Weiter geht es dann mit „Amigo’s Tartare“, einem zart auf der Zunge zergehenden Rindertartar und Rinder-Tataki mit Mais, Bohnen, Joghurt-Laffa und einer Salsa aus roten Zwiebeln. Fischig, feurig und zugleich fruchtig wird es dann bei „Shrimps al Guajillo“: Getrocknete Mangos sorgen für das fruchtige Aroma, während das Ensemble aus Chili, Guajillo Öl und das Limette- und Jalapeño-Dressing für ein kleines, aber feines Feuerwerk im Mund sorgen. Unser Lieblings-Appetizer an diesem Abend ist allerdings das meerige „Cohen’s Tartare“. Das Tatar aus Hamachi in karamellfarbiger Muschel-Gazpacho und Korianderöl mit eingelegten roten Zwiebeln und geröstetem Mais ist ein echter Gaumengenuss.
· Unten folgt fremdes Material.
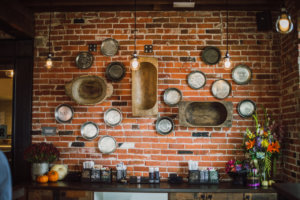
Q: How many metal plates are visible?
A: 14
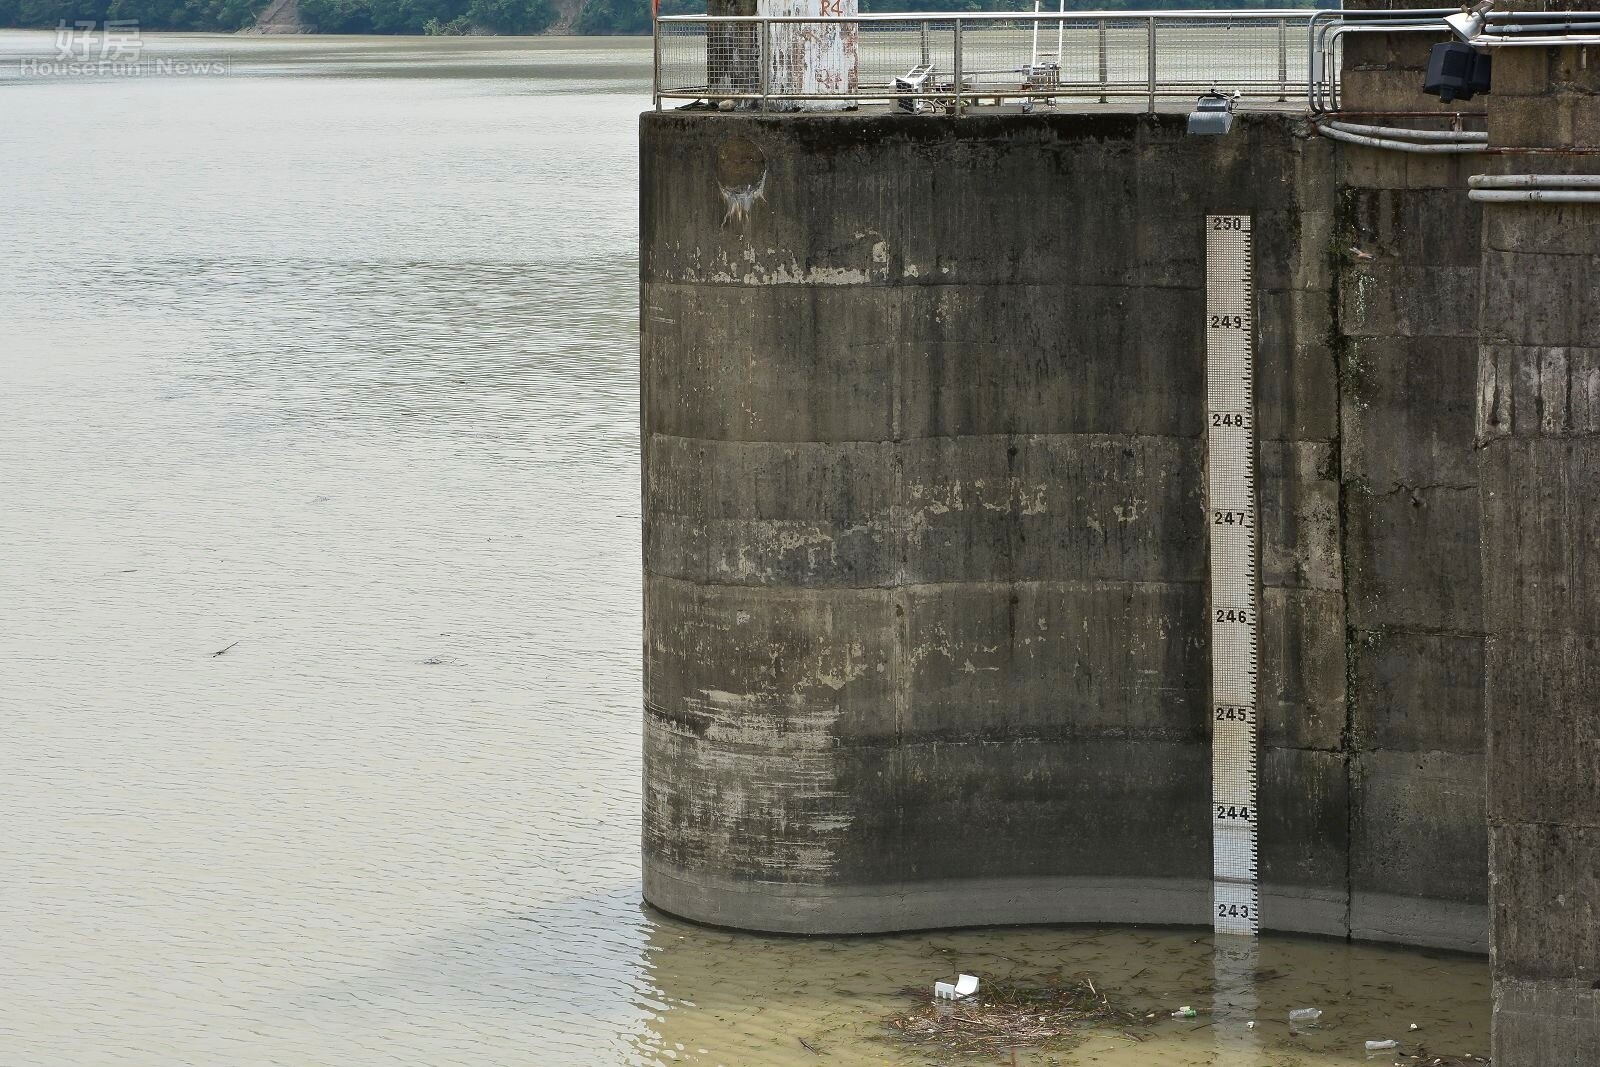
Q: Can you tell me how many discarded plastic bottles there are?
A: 3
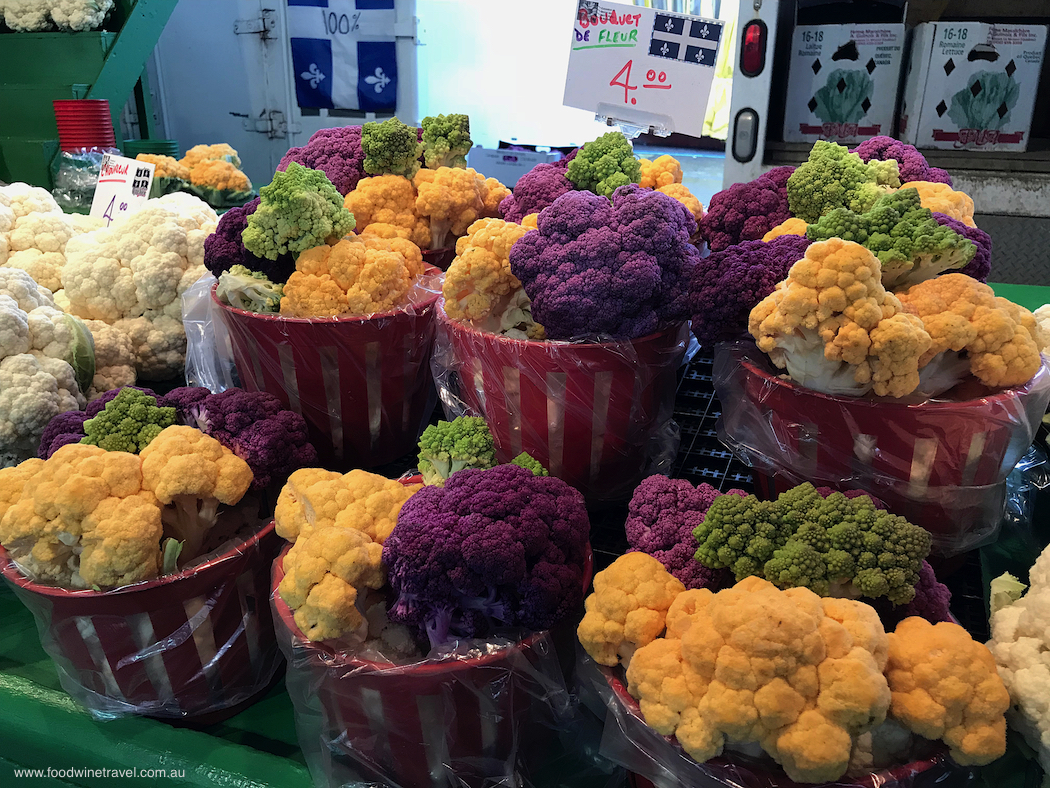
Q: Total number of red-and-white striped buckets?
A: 6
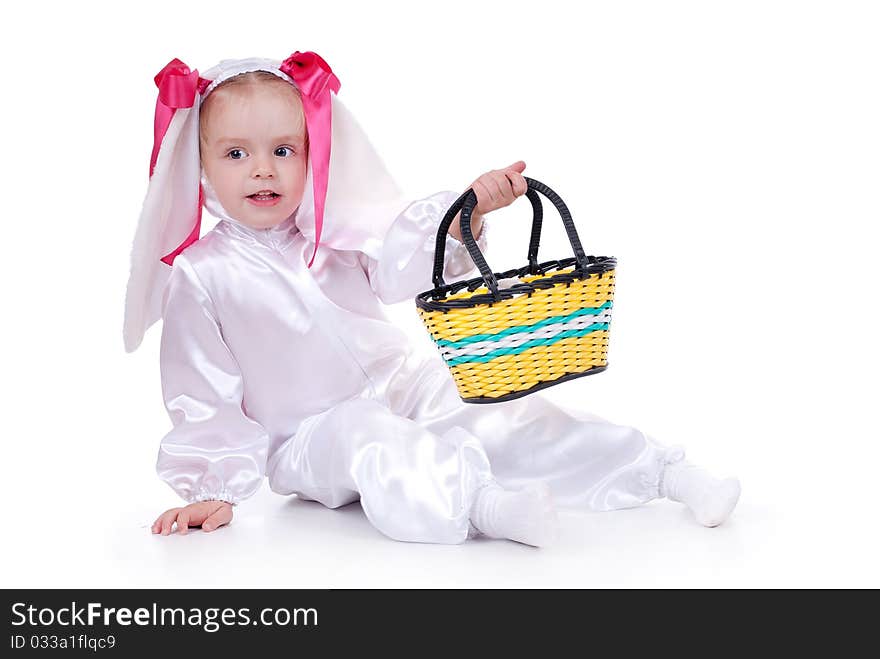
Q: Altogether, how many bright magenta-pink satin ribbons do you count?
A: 2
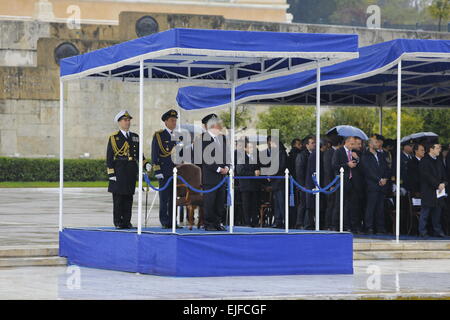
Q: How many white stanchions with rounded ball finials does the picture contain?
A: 4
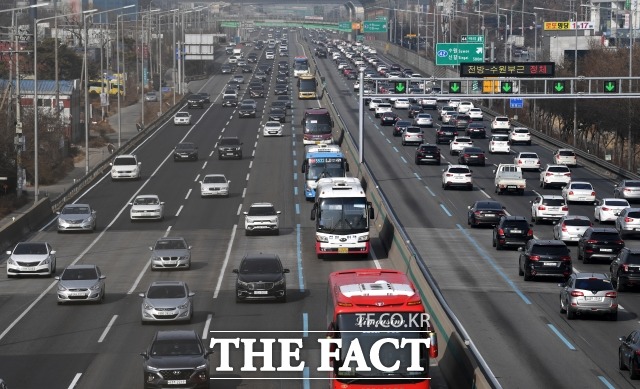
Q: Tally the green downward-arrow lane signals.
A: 5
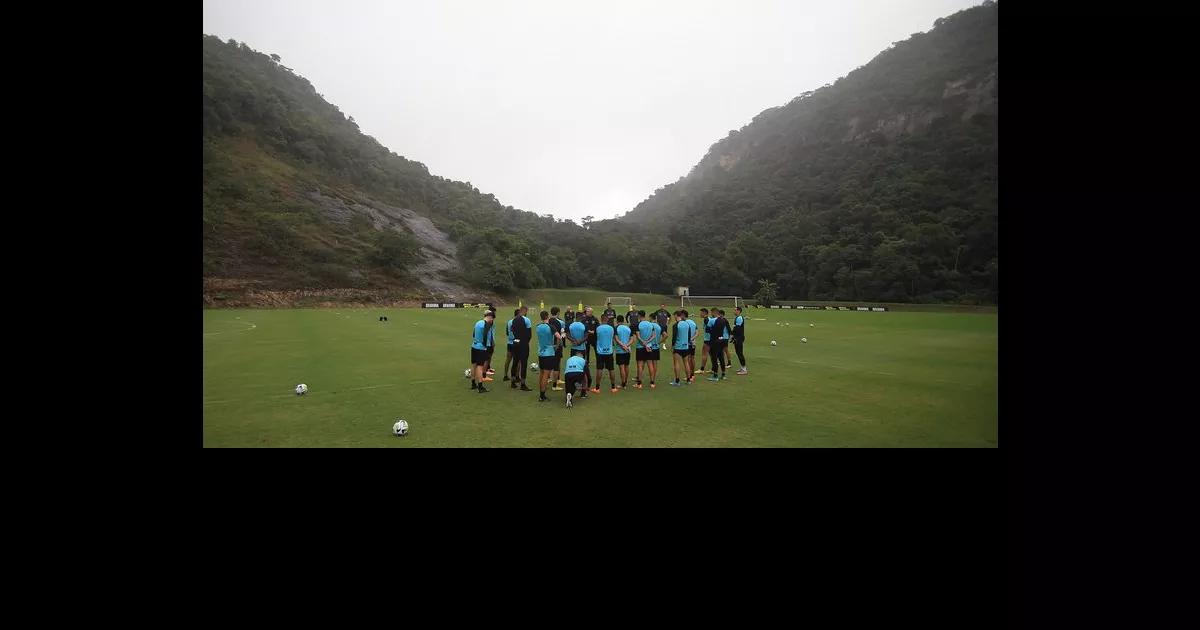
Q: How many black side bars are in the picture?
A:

Gut harmoniert auch die Fusion Cuisine bei den Tacos. Sie werden auf weichen, am Grill erhitzten Mais-Tortillas serviert. Bei der Huhn-Version sorgen Gewürze wie Sumach, S’hug und Tahina für den mediterranen Levante-Touch. Ein köstliches Aromenspektakel. Wahlweise kommen hier auch Vegetarier mit einer Kichererbsen-Variante und Feta-Käse auf ihre Kosten.
Beim Hauptgang gehen meine beiden Begleiter dem gegrillten Oktopus mit Axiote-Marinade ins kulinarische Netz und sind begeistert. Ich selbst bin fasziniert von der pittoresken Kunst-Collage auf dem Teller: Das Tentakeltier liegt da wie ein Sujet nebst Popcorn und einem malerisch weißen Streifen Labneh. Leicht und lecker schmeckt „Meyohad shel Cohen“, was sich als gegrillte Dorade an israelischem Joghurt und Blattsalat entpuppt.
Damit die Fiesta noch ein wenig weitergeht, zögern wir den Abschied hinaus und gönnen uns ein „Chocolate Ancho Parfait“ an Mango-Sauce, Guacamole-Sorbet und Kokosnuss.
Ancho wird übrigens die getrocknete Form der Poblano-Chili genannt. Ihre moderate Schärfe kombiniert mit dem Süßen und dem Fruchtigen überzeugt uns vollends: „Amigo Cohens“ Fusion Cuisine ist eine aufregende und sehr geglückte Liaison.